I don’t know if I can call it transformation, but there has been a definite change from the earlier days. He came to us from a broken household at the age of six, his button less shirt hanging partly out of his shorts. He had an elder sister and three younger siblings. His father was an alcoholic and did not stay with them or make any contributions to the family. His mother worked in a factory on a pittance.
What brought him to our school, I do not know. There weren’t any incentives like food or other goodies during those days. But he came and never missed an opportunity to raid nearby gardens and ransack fruit trees. Owners often came to us complaining. The poor boy was always hungry. However hard I tried to keep him from raiding the gardens and trees, he continued to slip away, making sure to quietly sneak back in time for the two biscuits we distributed those days during lunch break.
He had a sharp brain and a talent for drawing. He could create things out of nothing. He loved making models. He surprised me once by creating a model of Ganesha. He had no religious hassles, though he came from a Muslim household.

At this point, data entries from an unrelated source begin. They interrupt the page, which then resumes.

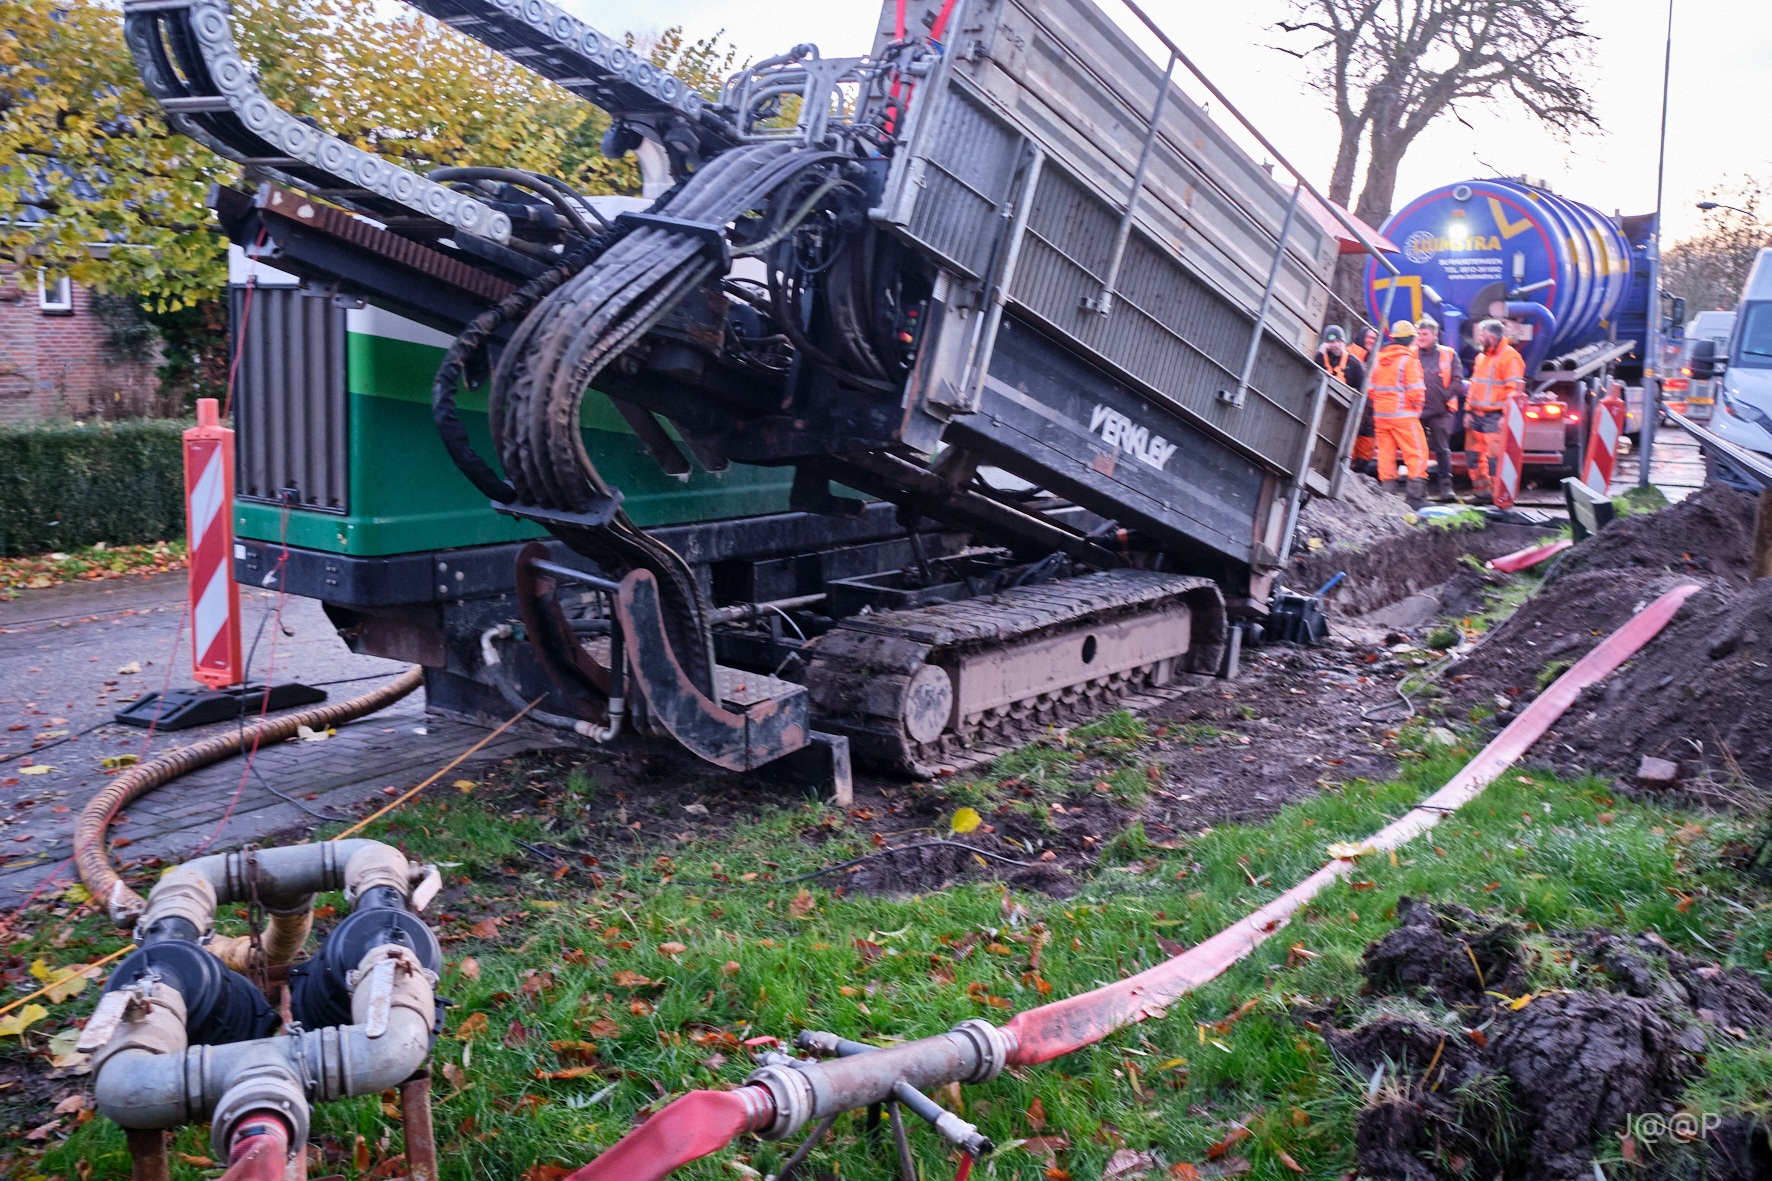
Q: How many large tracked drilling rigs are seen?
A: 1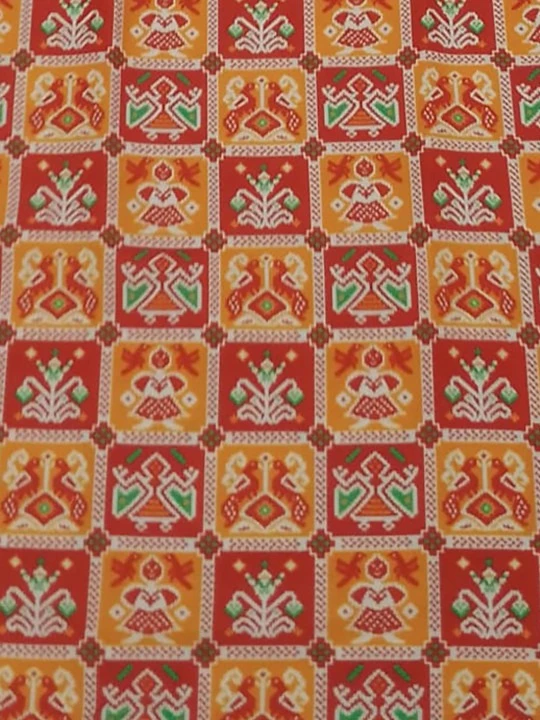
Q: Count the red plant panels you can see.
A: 12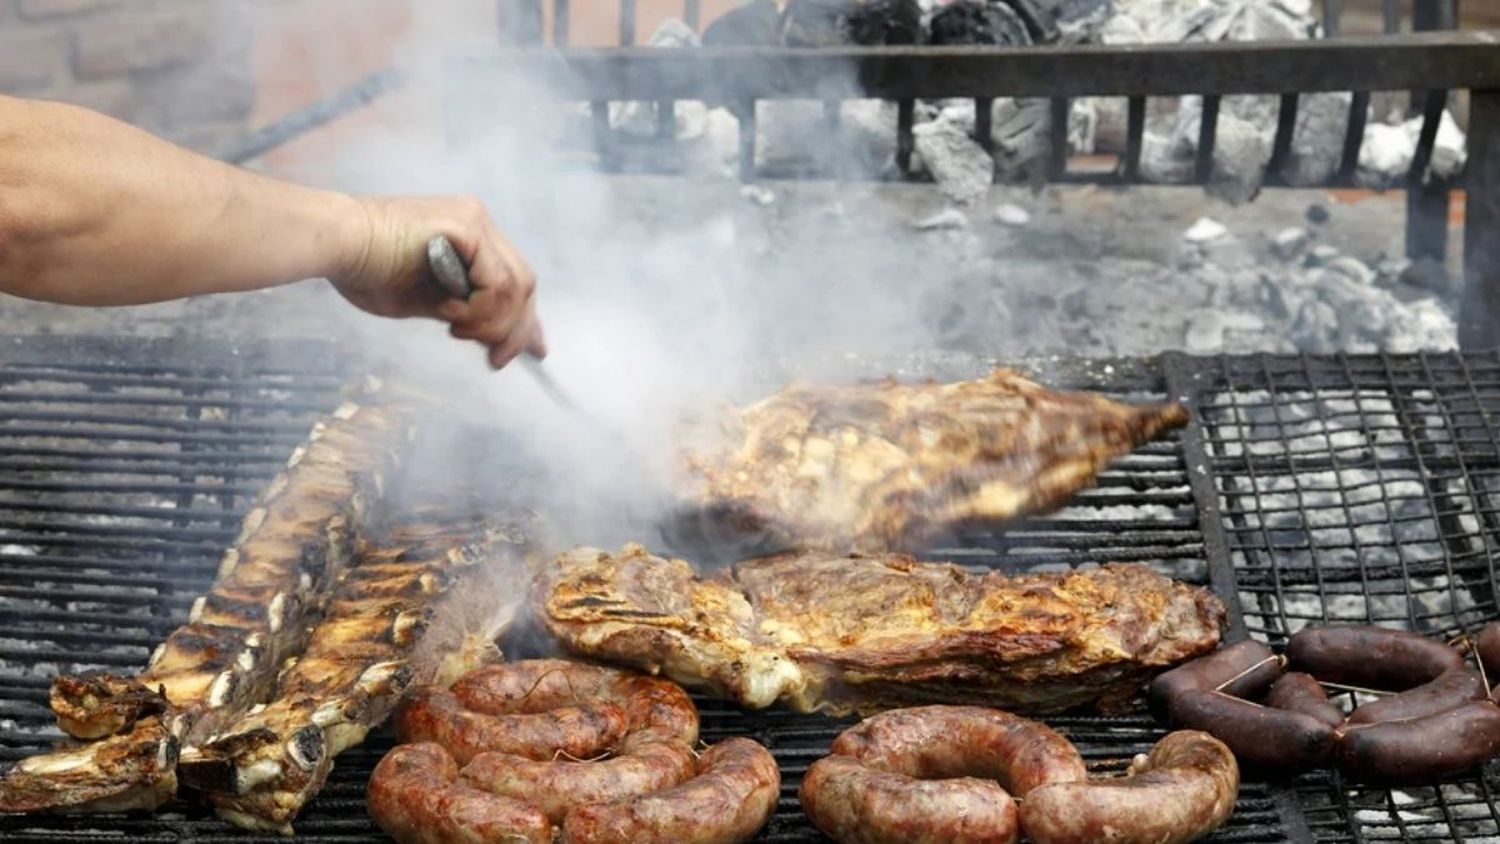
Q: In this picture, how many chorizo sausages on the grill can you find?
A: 8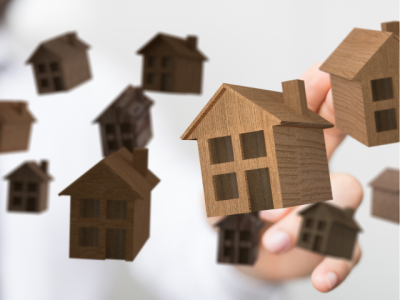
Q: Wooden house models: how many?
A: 11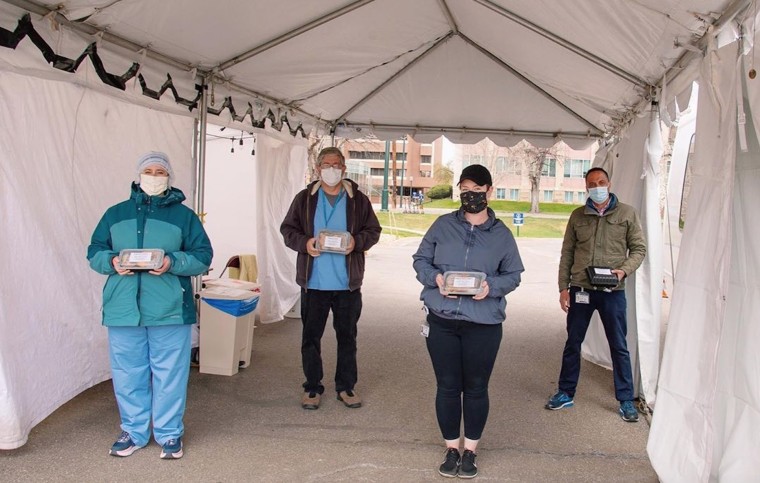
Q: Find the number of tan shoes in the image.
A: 2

He sang beautiful Bhajans (hymns in Hindi).
He was not interested in studies. He quietly picked up my purse one day. The truth came out much later when my tattered purse was found by one child in the garbage dump. His younger brothers blurted out the truth. He had spent the money and given some to his mother. When I questioned him, he reluctantly confessed. It came out that his mother had lost her job. He, as the eldest son, felt the need to do something. I tried explaining to him that he could have asked me and that in future if money was needed he should let me know instead of taking without permission. He made many more transgressions as he grew into adolescence. At times I felt he had crossed all limits and I should really throw him out of school but some small voice within me told me to keep my cool. I knew if he was sent away from the school, he would be back on the street exposed to all the menaces waiting to trap such children. His only hope lay in the school. Somehow my faith in his potential also remained unshaken. Somehow we managed to get him through the secondary school level through the open school. He did well in computers- he in fact excelled.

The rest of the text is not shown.